= Abitur after twelve years =

School reform in Germany

Abitur after twelve years, or Gymnasium in eight years (G8 or Gy8) describes the reduction of the time spent at a university-preparatory high school from nine school years to eight school years, by having the students take more classes each year. It is implemented in many States of Germany. In the states of Berlin, Brandenburg, and Mecklenburg-Vorpommern, the reduction meant a change from seven years to six years spent in high school because in these states primary education continues until Class 6. In Saxony and Thuringia it is already a long established norm to take the Abitur after twelve years. The principal argument for the reduction is the comparatively long times for vocational education in Germany.

Some federal states, chiefly in the former Federal Republic of Germany, have already reversed the reform even though sound academic insights into its effects are scarce.

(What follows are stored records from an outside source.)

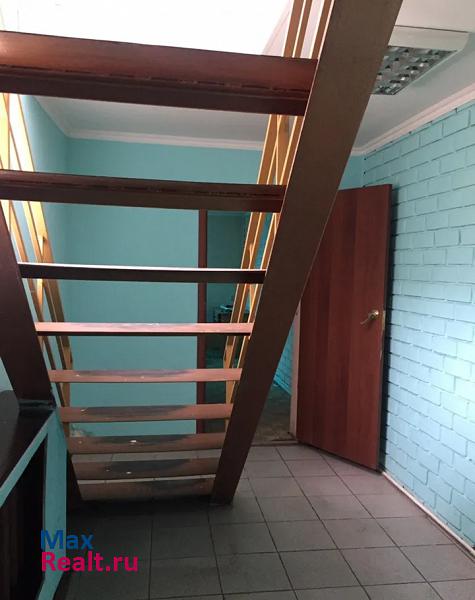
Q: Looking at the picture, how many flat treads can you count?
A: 9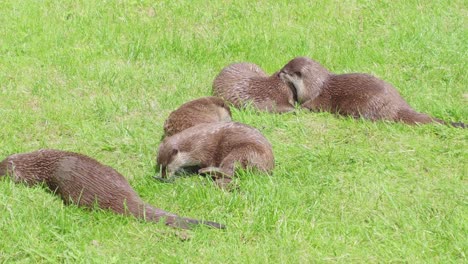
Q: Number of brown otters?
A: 5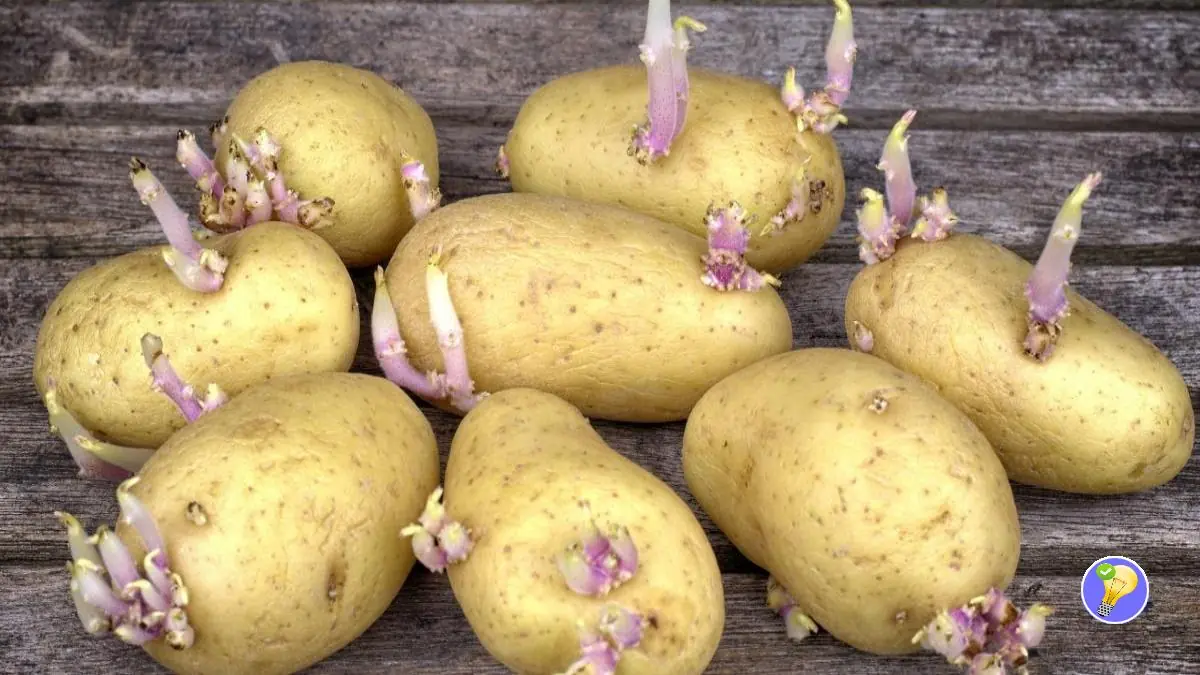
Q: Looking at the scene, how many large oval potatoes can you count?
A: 8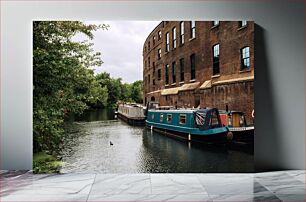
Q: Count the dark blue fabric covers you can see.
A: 1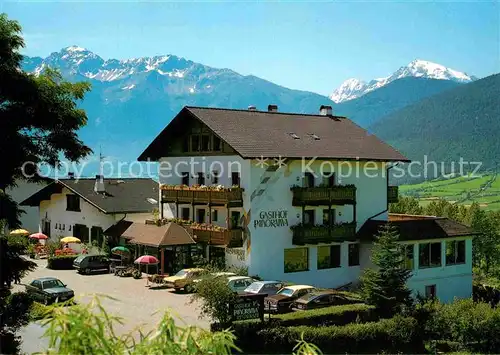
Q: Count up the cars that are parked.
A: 8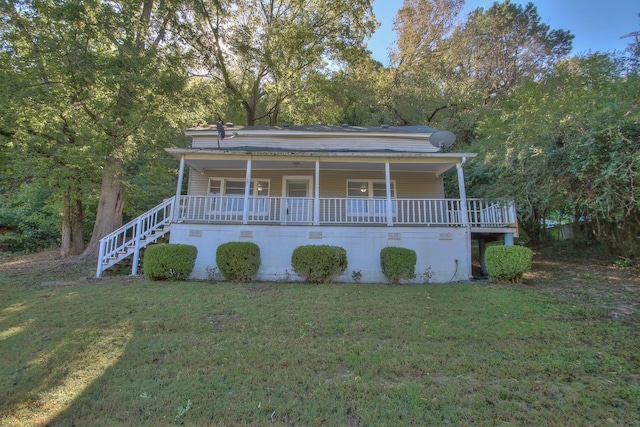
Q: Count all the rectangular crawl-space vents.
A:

== Year of reform by state ==

| State | Introduction | Previously in effect |
|---|---|---|
| Baden-Württemberg | Abolished; final G8 graduating cohort in 2031 | 2012 until 2031 |
| Bavaria | Abolished | 2012 until 2024 |
| Berlin | Yes (2012–) | 1949 until 2000 (East Berlin) |
| Brandenburg | Yes (2012–) | 1949 until 2000 |
| Bremen | Yes (2012–) |  |
| Hamburg | Yes (2010–) |  |
| Hesse | Yes (2013–) (choice between G8 and G9 is free) |  |
| Mecklenburg-Vorpommern | Yes (2008–) | 1949 until 2001 |
| Lower Saxony | Abolished | 2011 until 2019 |
| North Rhine-Westphalia | Abolished; final G8 graduating cohort in 2025 | 2012 until 2025 |
| Rhineland-Palatinate | Yes (2016–) (only as a pilot project for full-time schools) |  |
| Saarland | Abolished; final G8 graduating cohort in 2028 | 2009 until 2028 |
| Saxony | Yes (1949–) |  |
| Saxony-Anhalt | Yes (2007–) | 1949 until 2000 |
| Schleswig-Holstein | Abolished; final G8 graduating cohort in 2025 | 2016 until 2025 |
| Thuringia | Yes (1949–) |  |

== Criticism ==
In part, parent, teacher and student organizations express criticism, exclusively from the Western States of Germany. In spite of the removal of one school year, the contents of the previous thirteen years were in the curriculum. This meant that the school timetable was enlarged and that the students had to be at school for between 32 and 40 periods a week. With the homework given and exam preparations, a school week was estimated to be 45 to 55 periods.

However, little empirical evidence assesses the effect of the compression of instructional periods into fewer years of schooling on student outcomes.